→ **Action item**
Give every line from the entries that contains "What".
BEGIN Recorded data
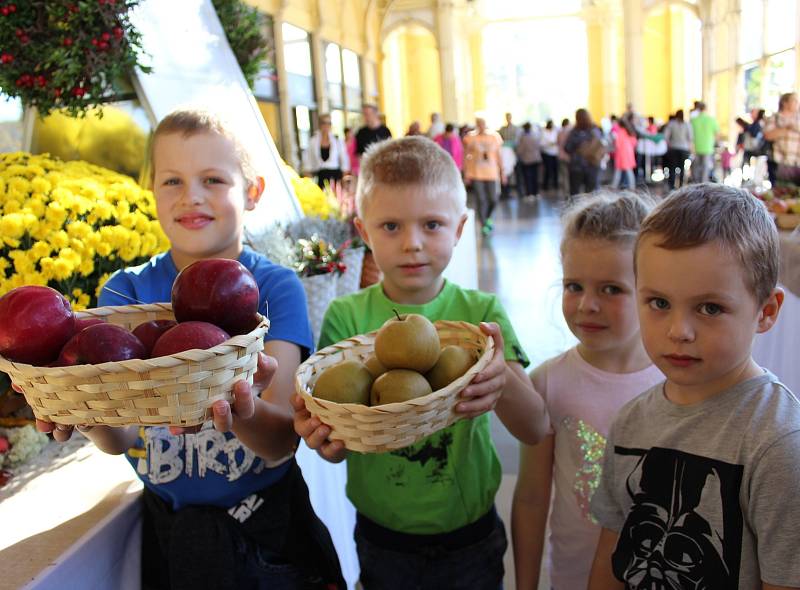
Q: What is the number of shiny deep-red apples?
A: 6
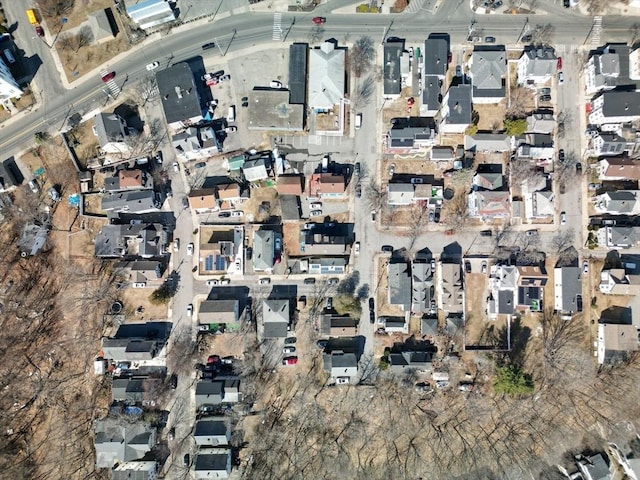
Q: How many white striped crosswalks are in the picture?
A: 3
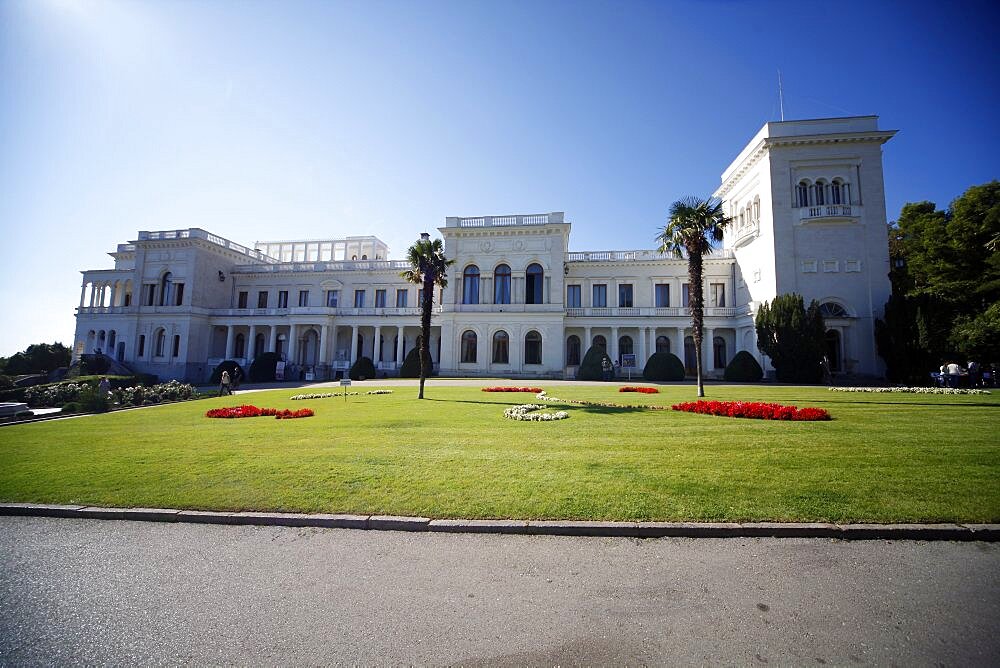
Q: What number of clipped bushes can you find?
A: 7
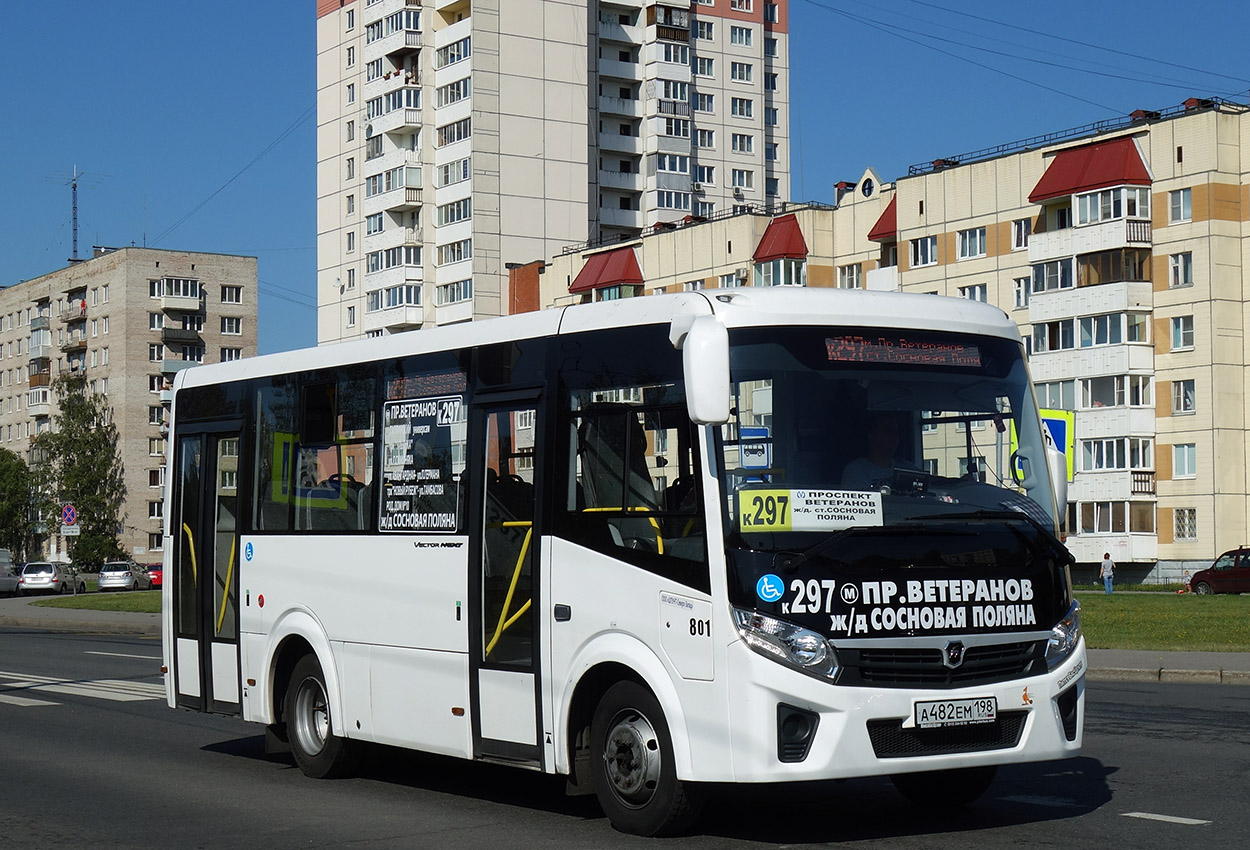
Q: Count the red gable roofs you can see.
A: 4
END Recorded data
→ **Result**
Q: What is the number of shiny deep-red apples?
Q: What number of clipped bushes can you find?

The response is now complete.